At this point, it may seem that I am leaving you with more questions than answers, but this is not the case. The precise nature of our vocation may be open, but we know that vocation is harmonious, across time and space and unto eternity, with the vocation of the Body as a whole. As we seek to discern God’s will, we do not rely primarily on the signs of the times, and even less so do we reason based on our own inclinations and intuitions. Rather, we rely foremost on the revelation of God’s will as revealed in the holy Scriptures, the apostolic deposit, the patristic witness, the lives and writings of the saints. 

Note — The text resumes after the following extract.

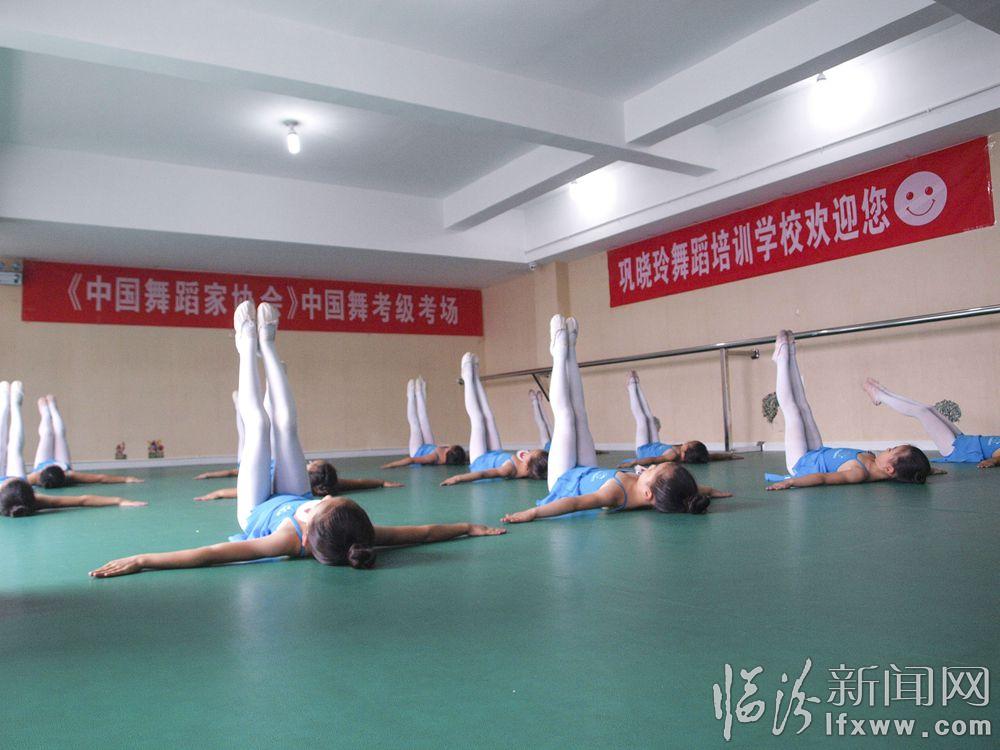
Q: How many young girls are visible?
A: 12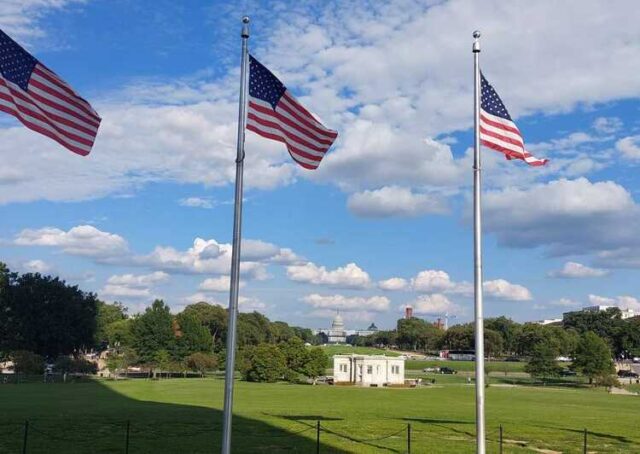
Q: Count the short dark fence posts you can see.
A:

If we knock, it will be opened; if we seek, we will find. If we devote ourselves to discerning our vocation, on every level, with faith in God in Trinity, who is revealed to us in the Church, we will not fail to receive illumination. For though vocation is unique, it is also universal, and across the ages God calls his people first and foremost to holiness, to a loving and pure relationship with him, the Lord and Creator and Redeemer and Benefactor.

And to him, the Author of our calling, the Head of the Body, the Bridegroom of the Church, be all glory, dominion, and adoration, unto ages of ages. Amen.